When to Use a Bull Put Spread

  • You are neutral to mildly bullish — you don't expect the stock to fall much
  • You want to sell premium and collect theta decay
  • Implied volatility is elevated, making credits richer
  • You want defined risk compared to a naked short put

Risks

  • You lose if the stock drops below the short strike minus credit
  • Max loss is larger than max profit (width − credit)
  • Early assignment risk on the short put if it goes deep ITM

How a Bull Put Spread Works


Sell a put at strike A and buy a put at strike B (B < A), same expiration. You collect a net credit. If the stock stays above strike A at expiry, both expire worthless and you keep the credit.


Example

AAPL at $195. Sell the $195 put for $3.40, buy the $190 put for $2.00. Net credit: $1.40 ($140).


  • AAPL at $200: Both expire worthless.
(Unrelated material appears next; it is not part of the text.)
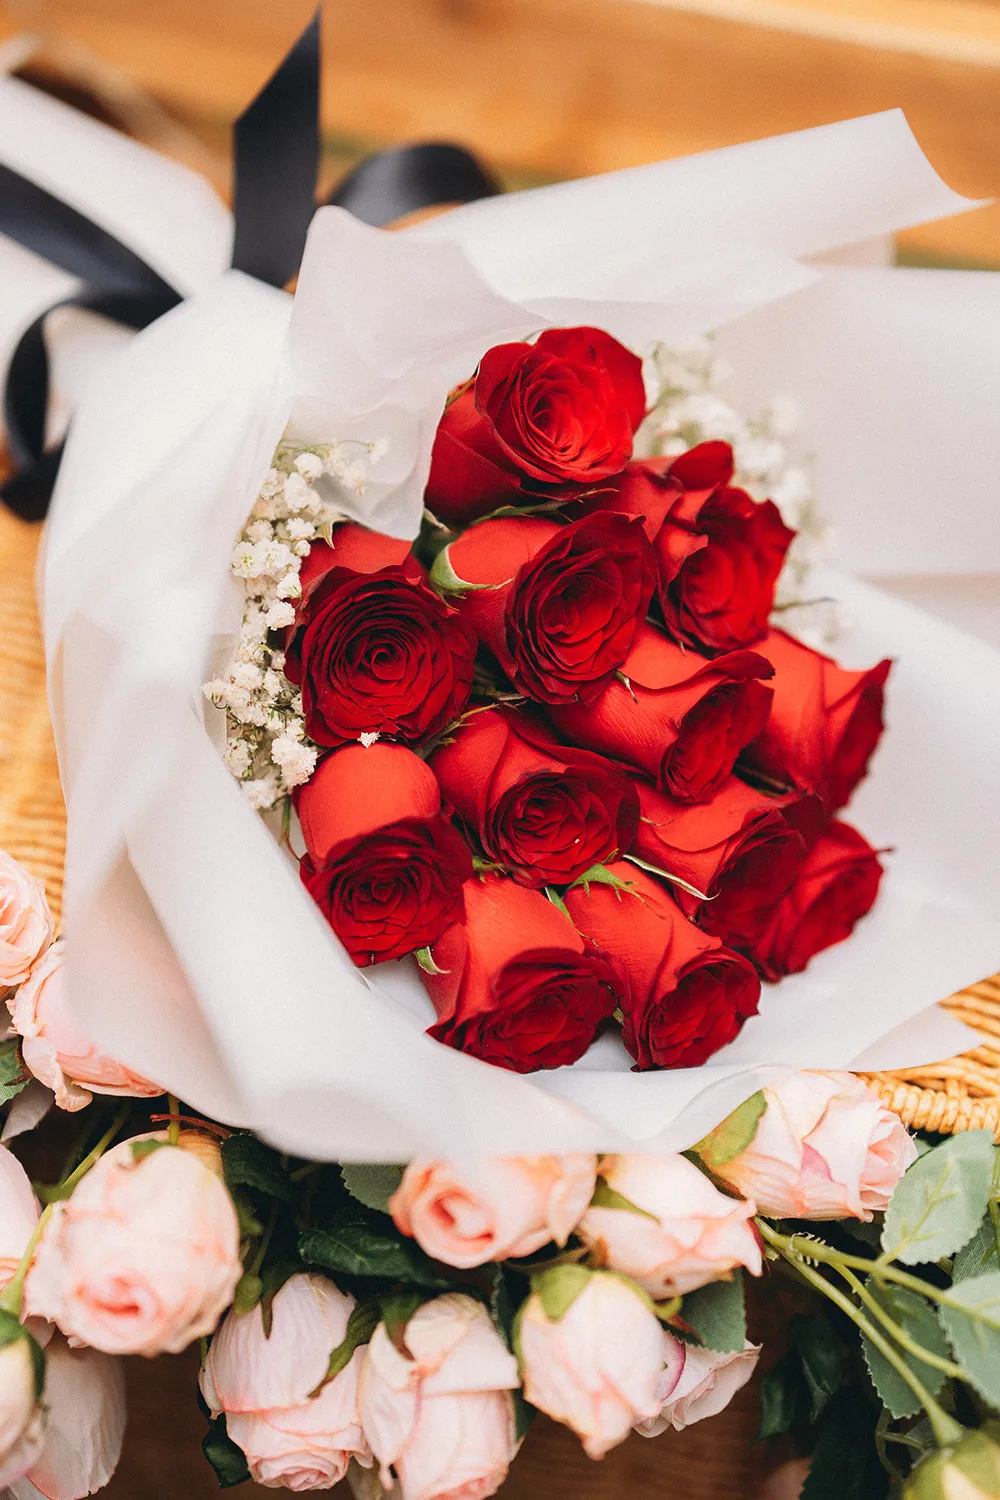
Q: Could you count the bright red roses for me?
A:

You keep the $140 credit.
  • AAPL at $193.60: Break-even. Short put is worth $1.40, offsetting the credit.
  • AAPL at $185: Max loss = ($5 − $1.40) × 100 = $360.

  • Key Takeaway

    Bull put spreads are the credit-spread version of a bullish bet. You profit from time decay and a stable or rising stock. The tradeoff: max loss exceeds max profit, but probability of profit is typically higher.